Nope, not a 'heart' transformation. The victim may (or may not) think so, but what occurs for people near the 'wrong' end of the scale is a return to the closet. People who are 'middling' probably can manage it, with a little self delusion.

I haven't (and probably won't search the Internet for it) heard or read about a Chemical Conversion, but have wondered if various permutations of the Steroid Cocktail have been tried.


----------



## regressivetransphobe

Sexuality is, like, a spectrum, maaaan. Don't put me in, like, your little boxes and stuff. Dude...


----------



## Almaviva

Aksel said:


> What!? Are you straight, Alma? How shocking. One wouldn't think that from your posts.
> 
> Oh, and I'm a gay.


Well, I have to admit to the fact that yes, I'm a straight man. Shocking, I know. I'm sure everybody thought that I was a lesbian, in love with Anna Netrebko. And with Kristine Opolais, and Isabel Leonard, and Miah Persson, and Elina Garanca, and a few others, and my wife. Not in this order, though. I'm actually in love with my wife first, although I'm sure people would think that Anna came first.:lol:

It's so sad that polygamy is not accepted... I certainly would love to have a harem. A soprano/mezzo harem. Maybe if I call it a chorus and myself a chorus master, the authorities won't notice?

[Alma, hopeful]


----------



## regressivetransphobe

Am I the only one who always thought Almaviva was a lady?


----------



## Bix

I'm gay and married to a man.


----------



## Almaviva

regressivetransphobe said:


> Am I the only one who always thought Almaviva was a lady?

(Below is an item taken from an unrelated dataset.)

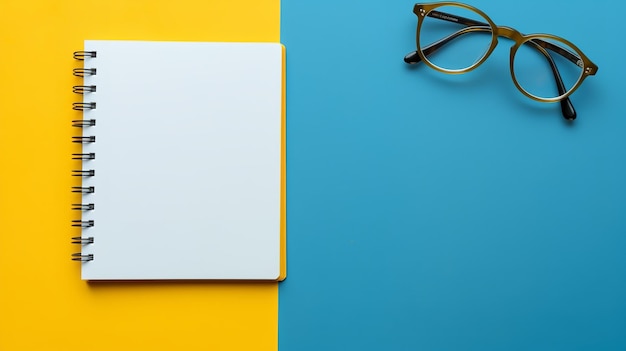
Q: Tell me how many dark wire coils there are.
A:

A lady with a mighty fixation on Anna's boobs?
Like I said, maybe some members thought I was a lesbian...:lol:


----------



## myaskovsky2002

Almaviva said:


> Well, I have to admit to the fact that yes, I'm a straight man. Shocking, I know. I'm sure everybody thought that I was a lesbian, in love with Anna Netrebko. And with Kristine Opolais, and Isabel Leonard, and Miah Persson, and Elina Garanca, and a few others, and my wife. Not in this order, though. I'm actually in love with my wife first, although I'm sure people would think that Anna came first.:lol:
> 
> It's so sad that polygamy is not accepted... I certainly would love to have a harem. A soprano/mezzo harem. Maybe if I call it a chorus and myself a chorus master, the authorities won't notice?
> 
> [Alma, hopeful]


I'm not sure I'd like to have a soprano/mezzo harem...I have people singing all day long at home and I don't enjoy it...They are my sons's customers. Sometimes they sing well...others they suck. Enough voices for now!

Martin, a bit stressed...LOL


----------



## regressivetransphobe

Huilunsoittaja said:


> There actually are cases where people who were once homosexual changed heterosexual. The reason was not a physical change. It was a heart transformation.


Sorry, but these are just cases of repression. I wonder how many men's restroom stalls there are where one of these usually Christian conservative males had a temporary heart change back, so to speak.


----------



## TresPicos

I voted "Heterosexual", although I seldom get that far. 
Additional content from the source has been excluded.